BIOLOGICAL ISSUES AND STATE OF THE RELEVANT SCIENCE
The biological challenges of establishing viable populations of a large, wide-ranging species with a low population growth rate are daunting, and there are serious obstacles to achieving that objective for condors. Below, we evaluate the major biological issues, the solutions to which lie in existing science and in research yet to be conducted.
Any discussion of the biological challenges confronting the condor program must begin with the issue of lead. A basic tenet of conservation biology is that reintroductions will inevitably fail if the factors that caused the species to decline in the first place have not been addressed (Meretsky et al. 2000). Reintroduction of condors may illustrate this principle, lead exposure being the recurring factor. Habitat loss and direct persecution through shooting and poisoning of carcasses were certainly involved in the decline of the condor through the 19th and into the 20th century (Snyder 2007), but there is compelling evidence that elevated mortality attributable to lead poisoning was a major cause of continuing decline at the time the birds were brought into captivity (Meretsky et al. 2000, Snyder 2007). Although the significance and source of lead exposure in reintroduced condors were debated just a few years ago (Beissinger 2002, Risebrough 2002), there is now widespread consensus and considerable evidence that poisoning from ingestion of lead ammunition fragments in carcasses currently precludes the establishment of viable populations in the wild (Cade 2007, Watson et al. 2009).
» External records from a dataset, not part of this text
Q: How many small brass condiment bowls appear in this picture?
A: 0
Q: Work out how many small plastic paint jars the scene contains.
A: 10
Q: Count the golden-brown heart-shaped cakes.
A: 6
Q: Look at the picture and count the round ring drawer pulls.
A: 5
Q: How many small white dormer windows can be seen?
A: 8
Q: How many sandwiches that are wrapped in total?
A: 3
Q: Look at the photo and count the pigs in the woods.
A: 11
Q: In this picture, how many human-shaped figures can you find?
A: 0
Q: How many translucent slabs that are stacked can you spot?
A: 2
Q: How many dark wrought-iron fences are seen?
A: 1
The condor is a long-lived species with a low reproductive rate (Mertz 1971), such that adult mortality rates certainly must be <10% (Meretsky et al. 2000), and likely <5% (Cade et al. 2004, Cade 2007, Woods et al. 2007), for populations to be self-sustaining. We conclude that condors are exposed to lead through ingestion of ammunition fragments frequently enough that, were the birds not treated, mortality rates would rise above those required for sustainability (see also Woods et al. 2007). There is risk of lead exposure from virtually every type of carcass on which condors feed: big game, small mammals, coyotes, domestic livestock, feral hogs, even (albeit rarely) marine mammals—all are sometimes shot with lead ammunition. Alternative views about the threat posed by lead and sources of lead exposure, which were plausible only a few years ago, are no longer credible (Newton 2009).
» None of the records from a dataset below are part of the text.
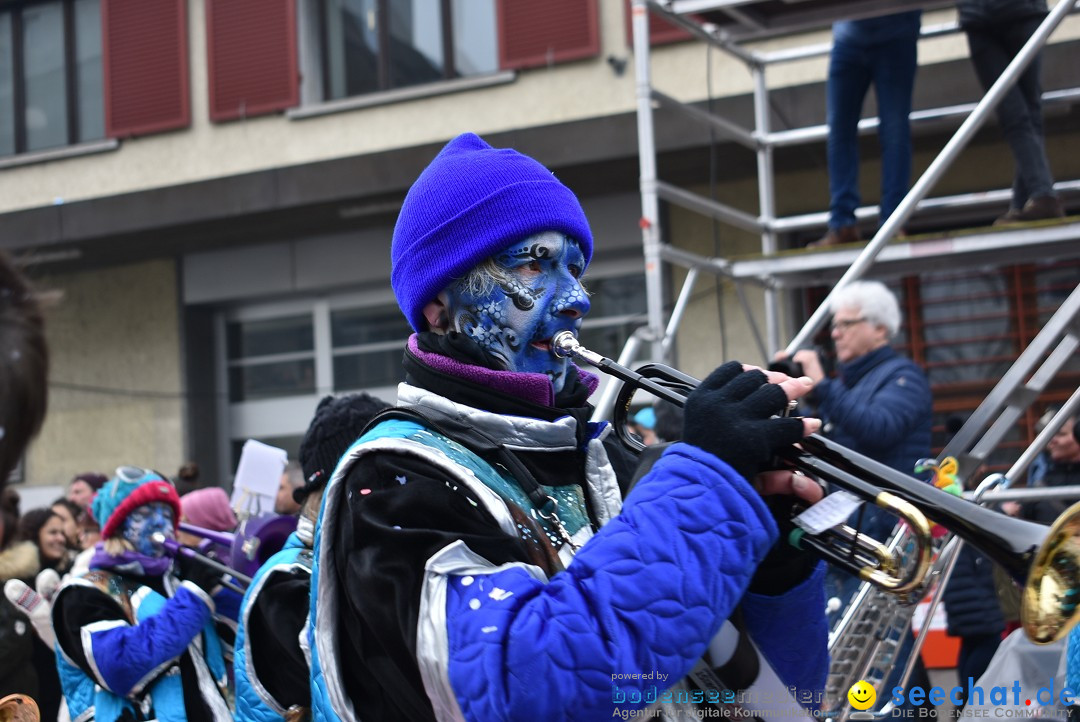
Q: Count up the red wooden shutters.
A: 4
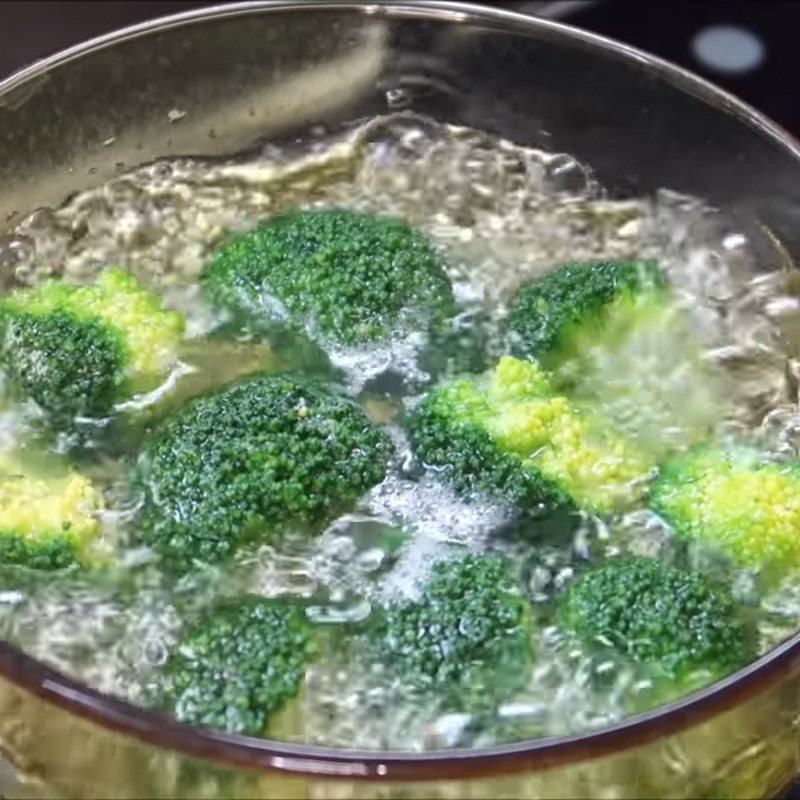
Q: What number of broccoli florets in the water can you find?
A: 10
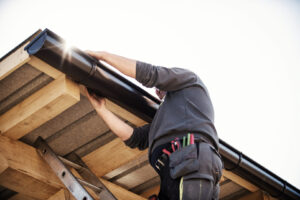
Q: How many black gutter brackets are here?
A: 3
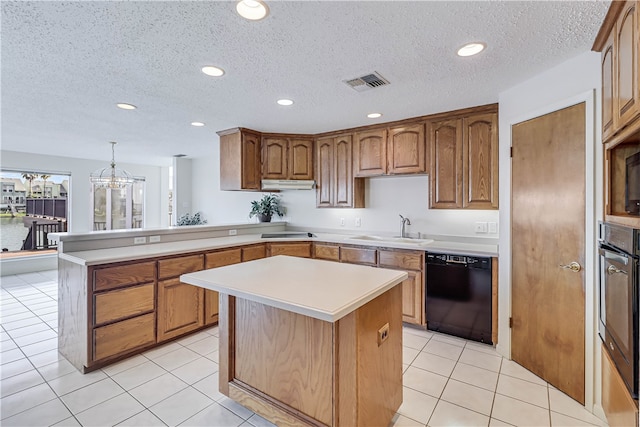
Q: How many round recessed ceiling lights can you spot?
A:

Reintroductions that have limited success because of failure to remove limiting factors can still be informative. Such is the case for condors. Although there has been some awareness that predatory and scavenging birds could be poisoned by lead in their food (Fisher et al. 2006), the plight of the condors has brought attention to the lead issue, resulting in a much better understanding of the dynamics of lead exposure, the pervasiveness of the problem, and the actions required to solve it. The lead ammunition issue goes well beyond condors, affecting other terrestrial scavengers and potentially even human health (Fisher et al. 2006, Watson et al. 2009; see below). Thus, condors have functioned as sentinels of an environmental problem that has yet to be adequately addressed in the western ecosystems they inhabit.
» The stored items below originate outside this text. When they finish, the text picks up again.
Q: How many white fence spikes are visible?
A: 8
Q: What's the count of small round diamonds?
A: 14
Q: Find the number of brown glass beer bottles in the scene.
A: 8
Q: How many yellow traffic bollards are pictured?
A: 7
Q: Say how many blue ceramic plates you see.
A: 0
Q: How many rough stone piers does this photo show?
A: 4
Some condors have died from lead poisoning. The first condor mortalities definitively linked to lead were in the 1980s (Janssen et al. 1986, Wiemeyer et al. 1988b). Among birds released since the mid-1990s, Fry and Maurer (2003), Woods et al. (2007), and Parish et al. (2007) documented six known and two suspected lead deaths in Arizona, and Dr. Cynthia Stringfield (2007, unpublished report to California Condor Recovery Team) documented 12 suspected cases of lead-caused mortalities in California (see also Hall et al. 2007). Unpublished information suggests that mortalities from lead exposure have occurred at all release sites, including three deaths (one confirmed to have been caused by lead, two suspected) in Baja California. Of course, not all of the 97 captive-reared condors that have died across all release programs since releases began in 1992 (J. Grantham pers. comm.) have been analyzed for lead exposure. In our opinion, trying to determine the exact number of condors that have died from lead poisoning is a fruitless exercise, because whatever this number is, it will be small in relation to the number of deaths that would have occurred were the birds not monitored intensively for exposure to lead and provided with clean carcasses to reduce exposure.
The frequency with which the field crews detect high, often debilitating and potentially lethal levels in the blood of free-living condors is alarming. For example, Parrish et al. (2007) detected such levels in 9% of 437 blood samples taken in Arizona during 2000–2004, and 40% of the samples indicated some degree of exposure to lead. In southern California, 8% of 214 blood samples taken during 1997–2004 indicated clinical exposure to lead, and 32% of 44 individual condors tested experienced at least one such exposure during the study period (Hall et al. 2007). The majority of the birds with clinical levels of lead exposure are treated successfully and returned to the wild. It is because of these many instances in which, without human intervention, condors likely would have died that we conclude, as have others (Cade 2007, Mee and Snyder 2007, Woods et al. 2007, Green et al. 2008, Newton 2009), that condor populations would not be stable in the absence of intensive management, and instead would decline to extirpation, as the original wild populations did.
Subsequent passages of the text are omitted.